CHAPITRE DOUZE
Le lundi matin, Qwilleran ouvrit les yeux de bonne heure. La douleur au genou lui rappela où il se trouvait : à Came-Village, patrie des éclopés.
Puis le bruit qui l’avait éveillé reprit. Quelqu’un frappait doucement à sa porte. Tout en grimaçant, il enfila sa robe de chambre pour aller ouvrir.
Les traits tirés, les yeux battus, Iris Cobb se tenait devant lui, vêtue d’un gros manteau, une écharpe de laine autour de la tête.
— Excusez-moi de vous déranger, mais je suis très inquiète. C. C. n’est pas rentré.
— Quelle heure est-il ?
— Cinq heures. Jusqu’ici, il n’est jamais revenu après deux heures du matin.
Qwilleran se passa la main dans les cheveux, en essayant de se remémorer les événements de la nuit précédente.
— Croyez-vous que la police l’ait de nouveau pincé ?
— Dans ce cas, on m’aurait téléphoné. Ils l’ont fait, la dernière fois.
— Et ce garçon qui devait l’accompagner ?
— Je viens de voir sa mère. Il n’a pas accompagné C. C. Il est allé au cinéma.
— Voulez-vous que j’appelle la police ?
— Non. Il ne faut pas que l’on sache ce qu’il a été faire. Je crains qu’il n’ait eu un accident.
— Voulez-vous que j’aille voir si je peux le retrouver ?

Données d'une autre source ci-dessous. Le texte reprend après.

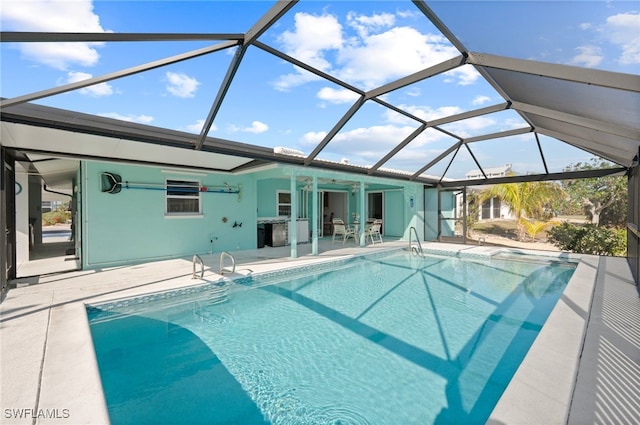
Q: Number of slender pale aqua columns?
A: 3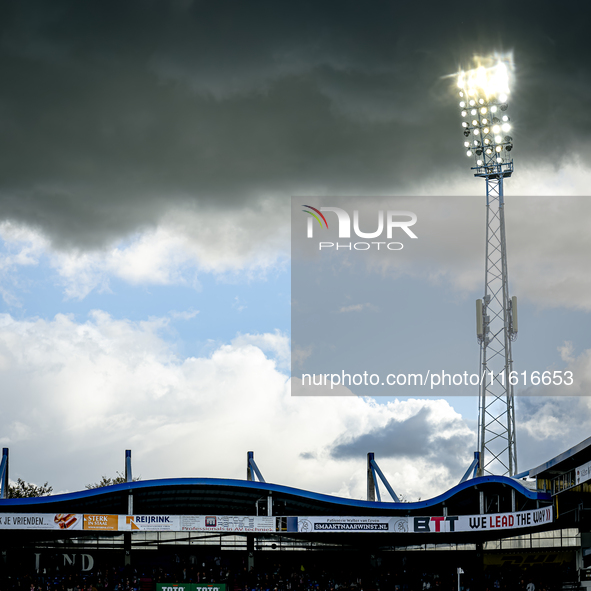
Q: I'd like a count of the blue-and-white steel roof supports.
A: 5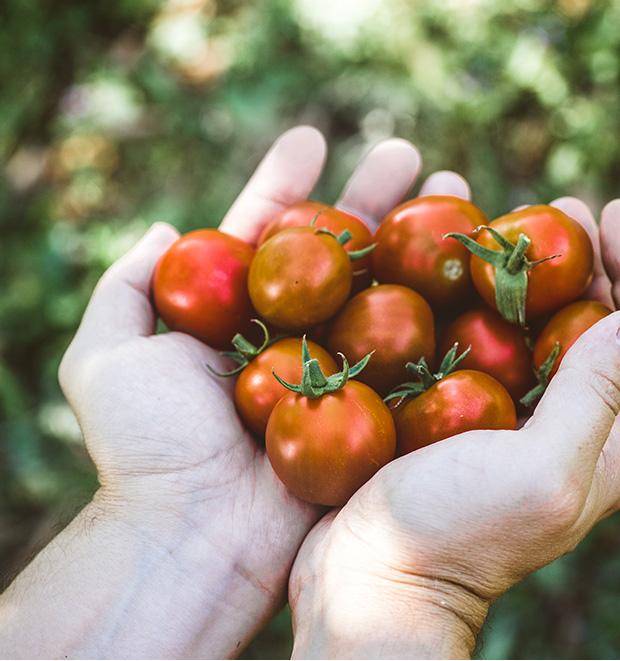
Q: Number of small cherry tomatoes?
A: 11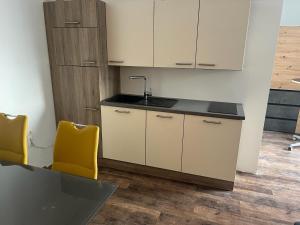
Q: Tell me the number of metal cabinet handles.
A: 9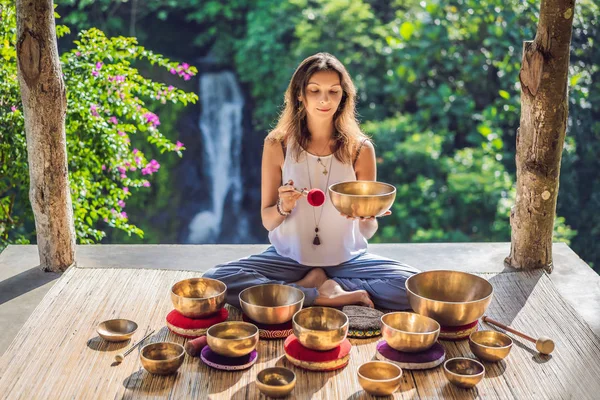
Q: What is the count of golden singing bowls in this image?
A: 13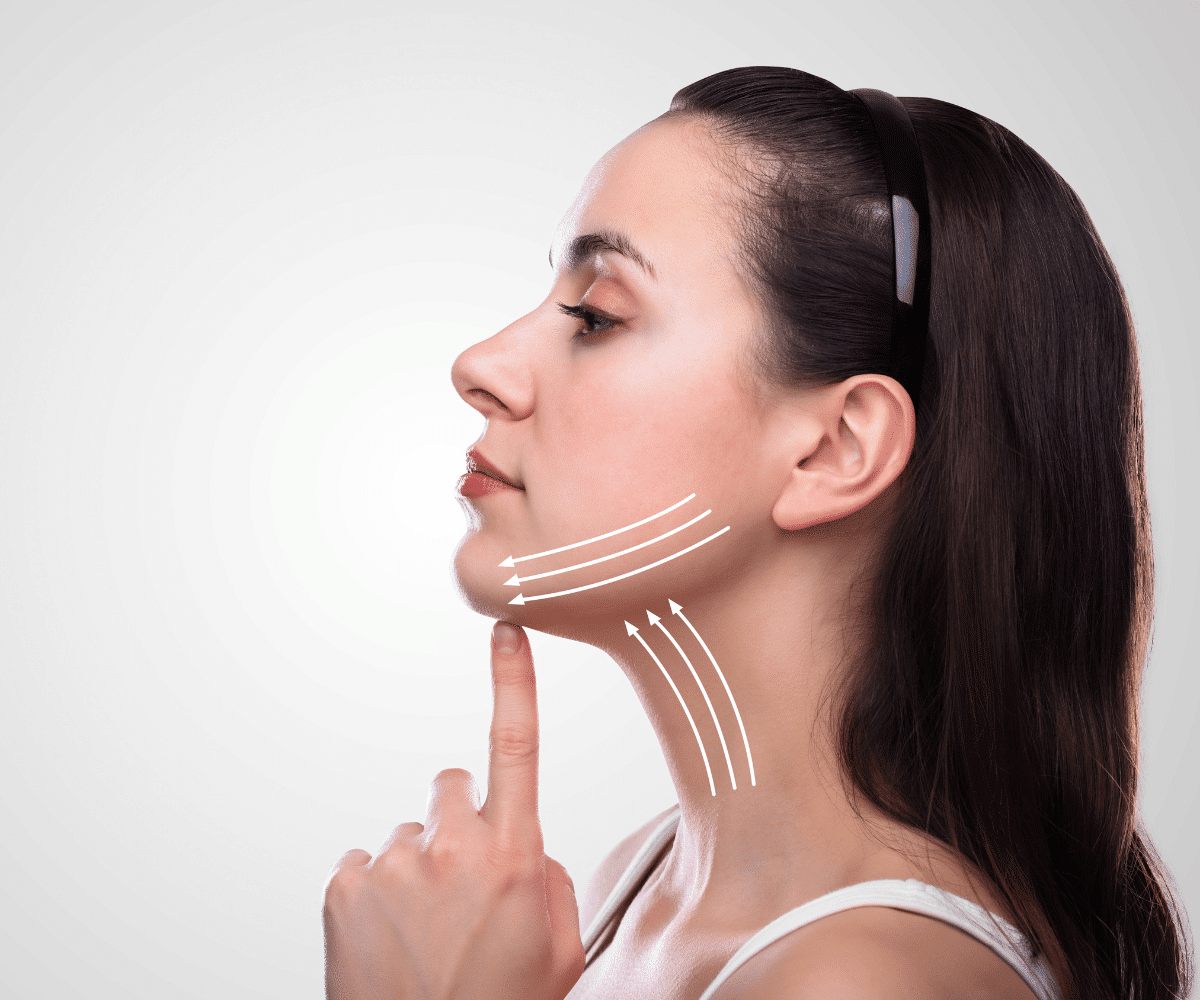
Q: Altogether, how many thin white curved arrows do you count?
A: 6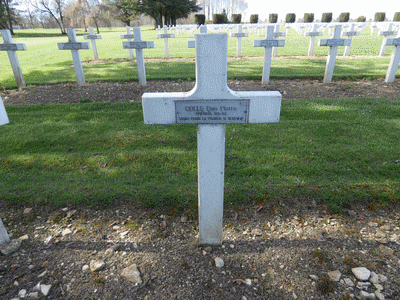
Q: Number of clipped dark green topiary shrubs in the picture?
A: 12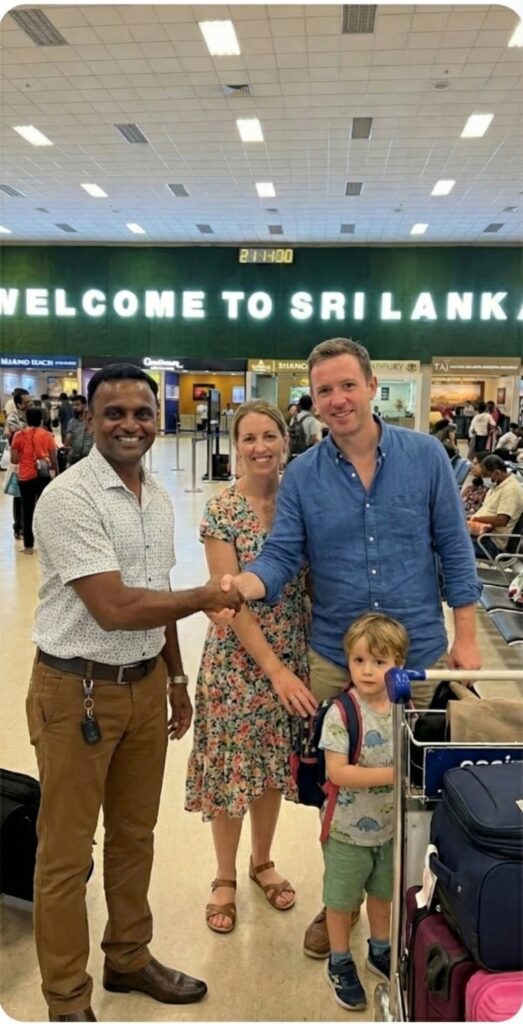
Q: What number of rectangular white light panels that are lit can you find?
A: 11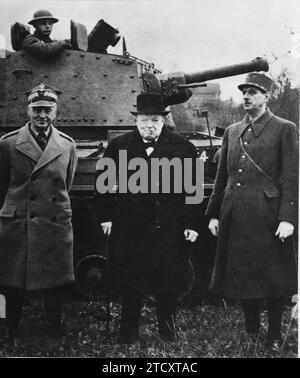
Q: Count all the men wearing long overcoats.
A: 3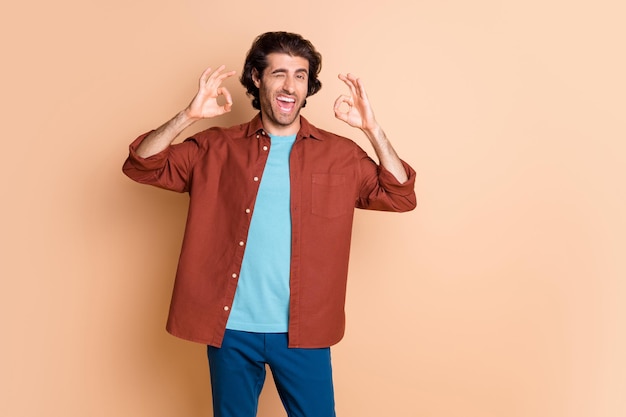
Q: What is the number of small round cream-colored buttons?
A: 8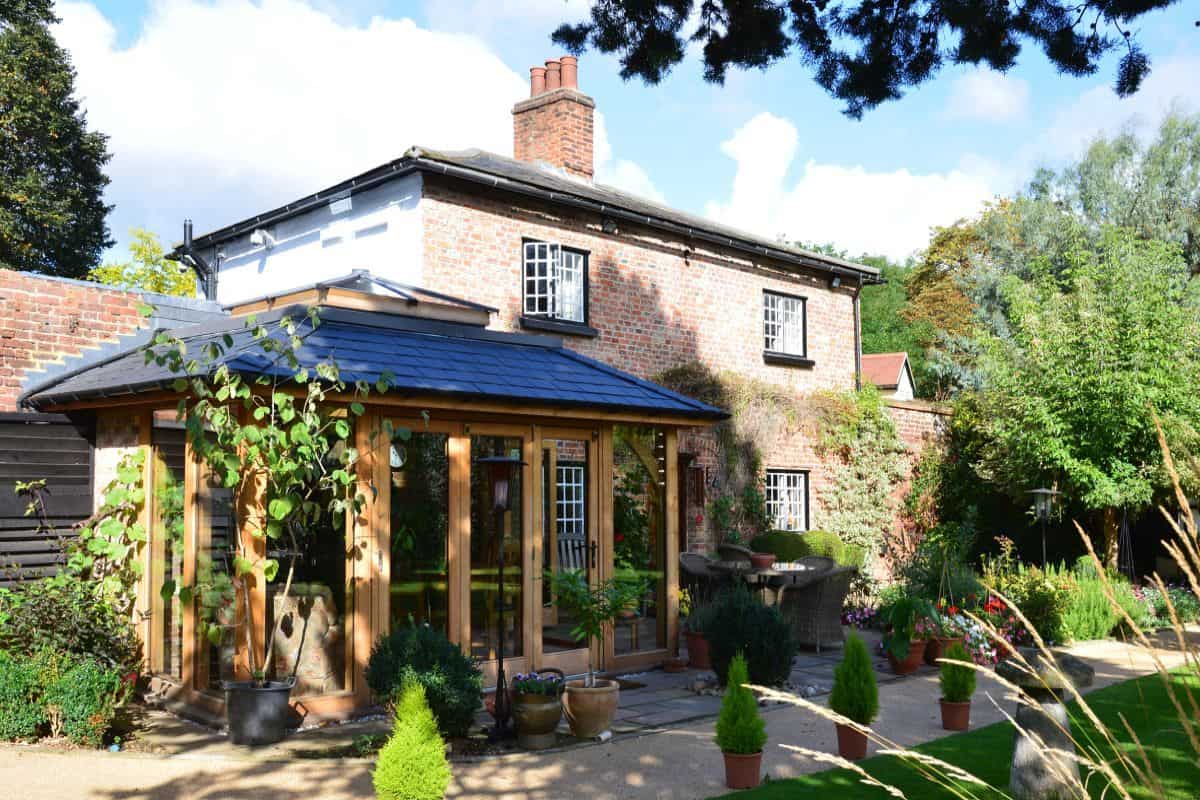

— Vous feriez cela ? Oh merci ! Je viens avec vous.
— Je vous demande quelques minutes pour m’habiller.
— Mettez des vêtements chauds et des bottes. J’appelle un taxi. C. C. a pris la camionnette.
Cinq minutes plus tard, Qwilleran accroché au bras d’iris s’efforçait de ne pas boiter, en l’escortant jusqu’à la rue couverte de neige où le taxi attendait.
— Je vais demander au chauffeur de s’arrêter un peu avant la maison abandonnée. Il semblerait bizarre de nous conduire là, à une heure pareille.
— Dans la quinzième rue ? s’étonna le chauffeur, mais il n’y a rien à cet endroit, tous les immeubles ont été évacués.
— Mon frère doit venir nous chercher en voiture, dit le journaliste. Nous avons un malade dans la famille.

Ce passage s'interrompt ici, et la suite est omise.